Have you ever gone into something will all of your heart and soul and come up empty-handed for unexpected reasons? Have you ever been preparing for a big competition or event and been struck with a crisis? A sudden trip to the hospital or an injury can leave you sidelined and force you to take time off from the gym.

Next thing you know, all your visions of the ideal physique, and all of the fitness plans you’ve organized to achieve it, are derailed.

There’s nothing more irritating in the human experience than disappointment, especially when it occurs for reasons beyond your control. Worse still, perhaps it’s something you caused that could have been avoided in hindsight.

Next time you’re groveling in the pit of despair, don’t forget how integral—albeit frustrating—a part of life disappointment is. Understand these four simple truths, and you’re well on your way to dealing with disappointment like a champ.

Truth 1:

This isn’t a foreign concept to anyone, is it? It started when you were a child. Do you remember wanting that Christmas present from Santa that wasn’t under the tree? How about the shattering realization that the crush you had on that guy or girl was unrequited? Can you remember a time that you slaved over your homework, expecting a high grade, only to be devastated when you barely passed?

“No matter where you are on the ladder of life, we’re all vulnerable to disappointment and change.”

Why, then, does disappointment in adulthood come as such a shock? While we’d all like to think there’s a lifetime max capacity for it, that’s not the way things work. You can make one of two choices: Duck and miss or swing and try to hit the ball.

No matter where you are on the ladder of life, we’re all vulnerable to disappointment and change.
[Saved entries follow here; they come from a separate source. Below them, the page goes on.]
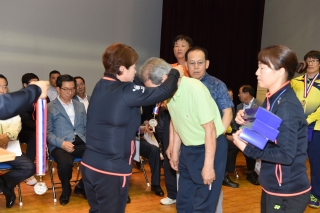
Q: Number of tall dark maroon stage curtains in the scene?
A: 1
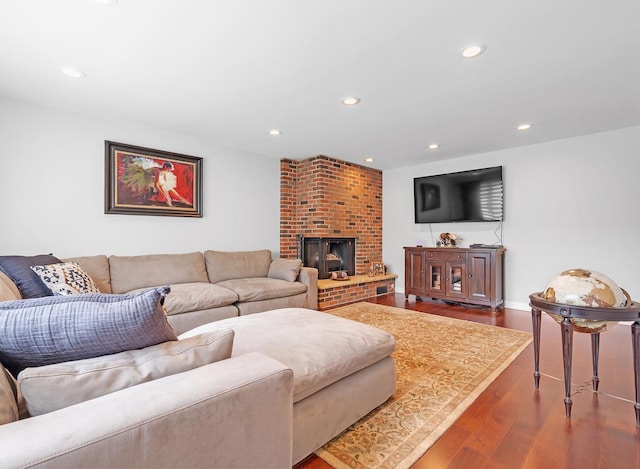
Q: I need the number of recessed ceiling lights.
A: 8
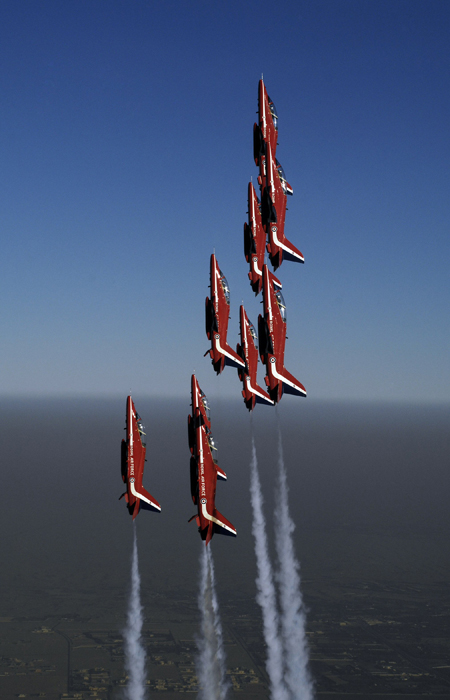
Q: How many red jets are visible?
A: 9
So breathe and put things in perspective. Remember, it’s not a personal attack.

Truth 2:

Adversity and learning to deal with disappointment in a mature way can lead to insight and wisdom. It can also be your chance to lead by example. Whether it’s your co-workers seeing how you handle the unexpected, or your kids looking up to you as a role model, you alone have the chance to shine in moments of misfortune. It’s not always easy, but sometimes it’s the only choice you have.

I’ve experienced this in my own fitness career. In 2009, I had to scratch from a show halfway through because I messed up and missed half of judging. It was beyond embarrassing. I had been training for four months to get on stage and in the end, I completely dropped the ball.
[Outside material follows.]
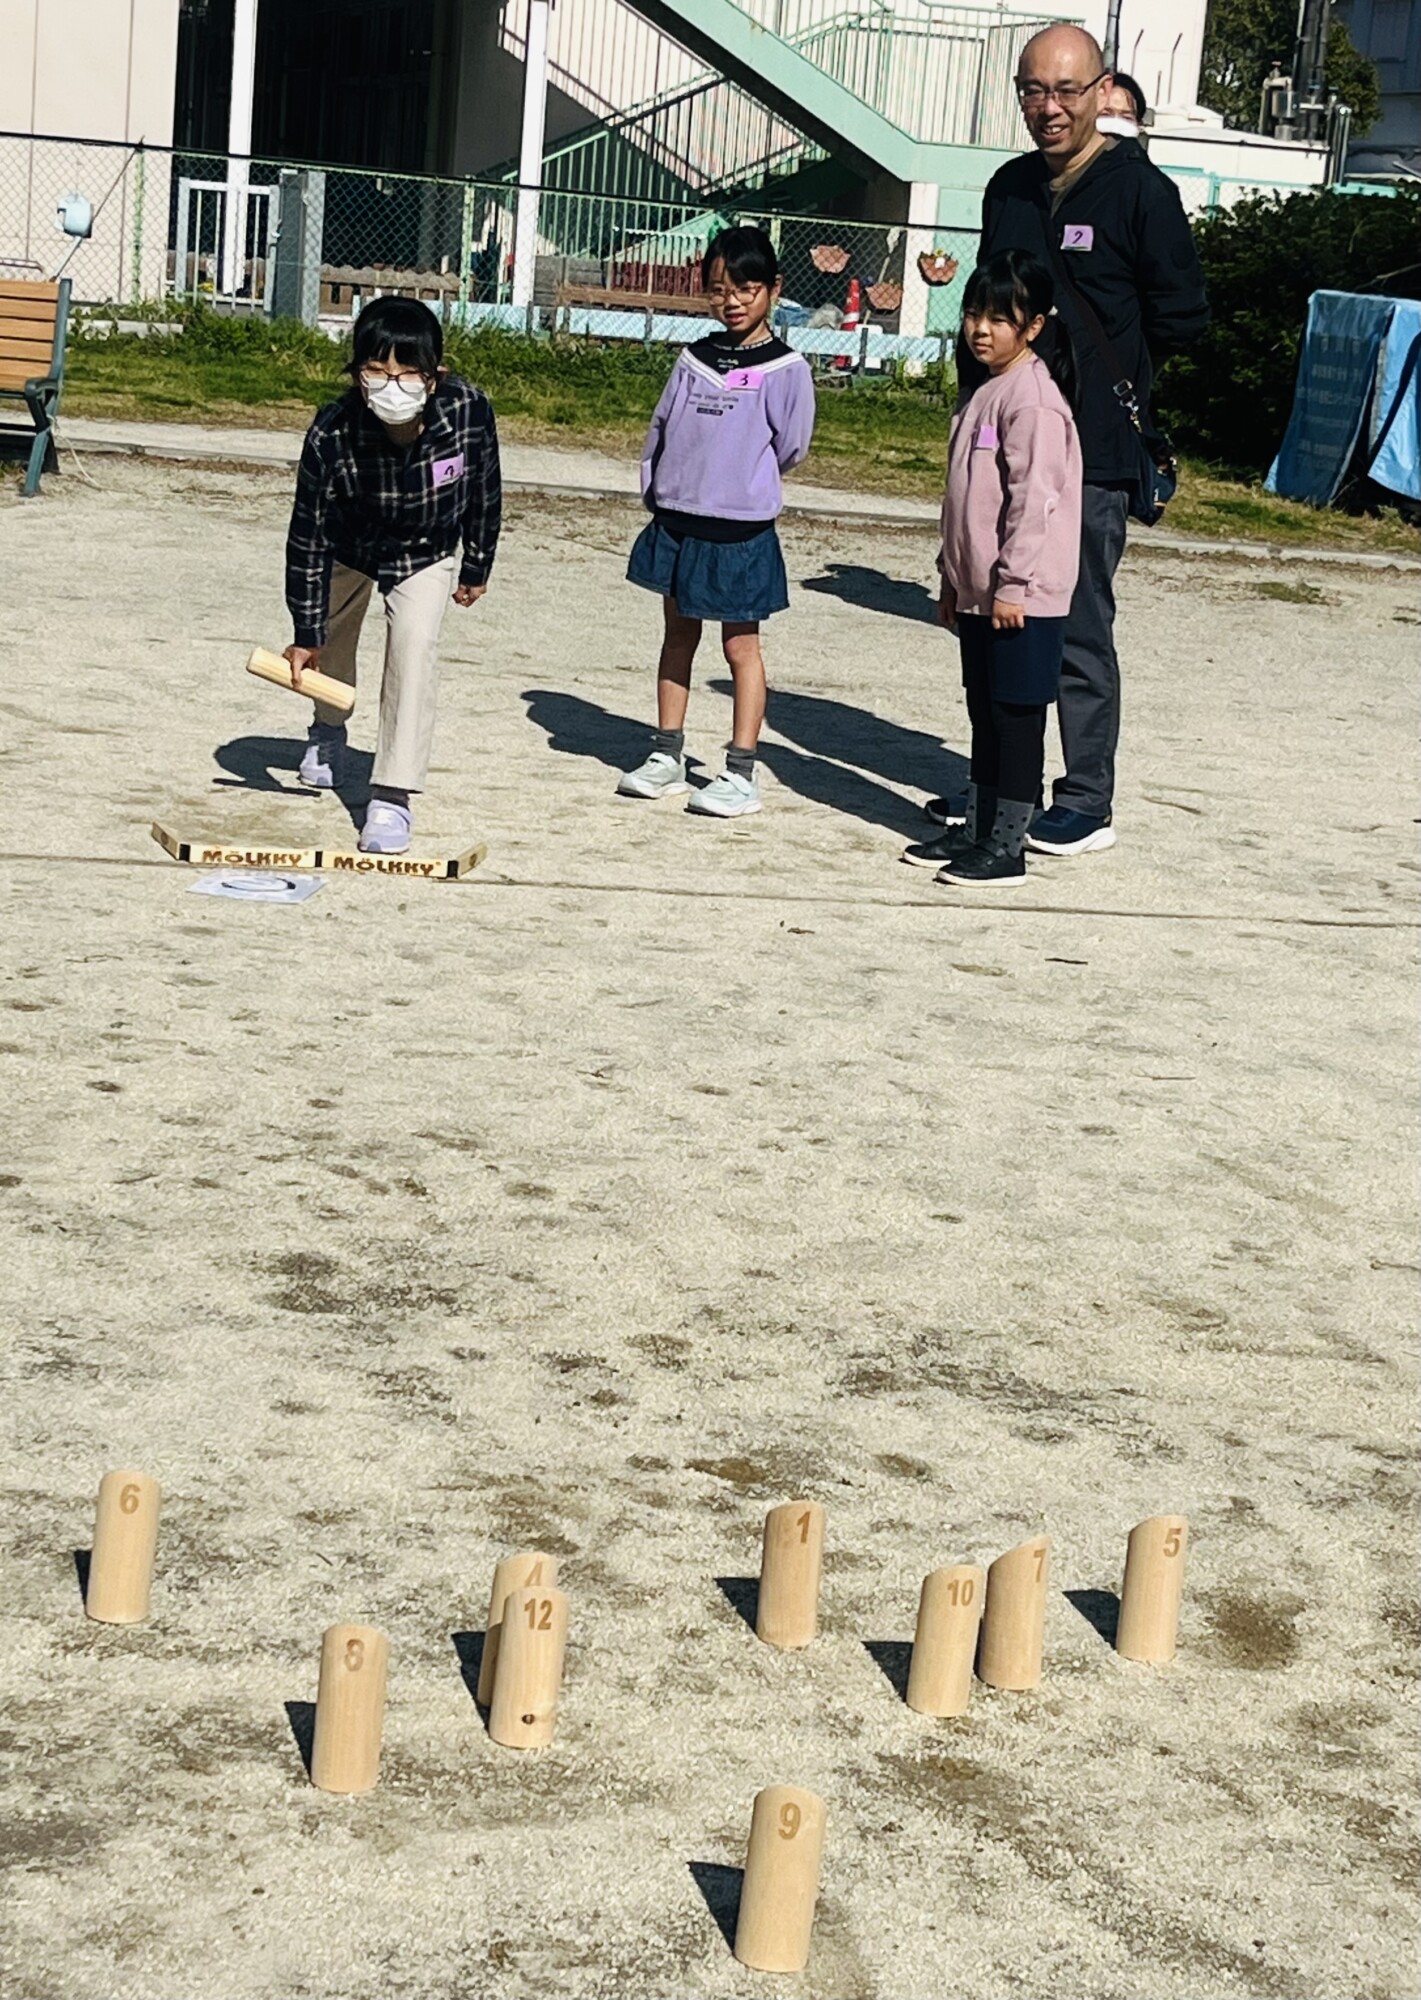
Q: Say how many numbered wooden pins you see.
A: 9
Still, I tried to make the best of it. Sure, I wished it’d gone smoother but, by channeling attention away from my loss, I gained a bit more insight on how to triumph over disappointment. Plus, on the bright side, I got to eat pancakes 20 minutes earlier than I was expecting to. How bad could things be?

Truth 3:

Physique competitions in particular have a way of showing yourself and others who you really are at your core. I have seen it all backstage: tears, swearing, throwing shoes, even sabotage. But I’ve also seen women who rush to help with a suit malfunction or a smeared contest tan, MacGyver broken shoe straps back together, and provide unwavering support and comfort to competitors backstage. Competing really brings out the absolute best or the absolute worst in people. This again is where disappointment and your ability to keep your composure come into play.

“Physique competitions in particular have a way of showing yourself and others who you really are at your core.”

A disappointing placing after months of dieting, training, and sacrificing your social life hurts—especially when you know you look better than the last time you got on stage. You feel like you earned a higher placement, yet the cards didn’t fall in your favor.

Disappointment instills leadership skills to help others in the same position later down the road. You might know how this feels or, if you haven’t personally experienced the sting of defeat, you can easily imagine what it feels like. Why not help someone in that situation? When you’re in the world of fitness, you have a beautiful opportunity to lead when someone comes off the stage feeling defeated, their shoulders slumped and eyes lowered. It’s your responsibility to point out the bright spots and reassure athletes that their hard work wasn’t a waste of time.

Truth 4:

Hubris has been the downfall of many. Overconfidence and cockiness happen in every pursuit. In the world of fitness, it’s almost a daily occurrence.

Nobody should be on a pedestal and, from that perspective, disappointment can be humbling. Disappointment brings people down a few notches. It wipes the slate clean and reminds us that we’re all on a level playing field and that we need to treat others with respect and compassion.

A humble attitude, gracious sportsmanship, empathy for others, and ceaseless modesty are all long-lasting consequences of disappointment that end up as the foundation of empires and legacies. The humility learned through unfortunate experiences can be healing, motivating, and inspirational to others who have been slapped down by the hand of disappointment.

It’s Your Choice!

Disappointment can own you forever or change you completely; the choice is yours. Whatever you’re going through right now, find the lesson, teach others, and keep your head about you. Perspective, especially when it comes to overcoming unexpected circumstances, is everything! Not only can it help you, but you’ll have a chance to help someone else later down the line by setting an example. Pay it forward with a humble heart, and you’ll find that wisdom always trumps the disappointing times.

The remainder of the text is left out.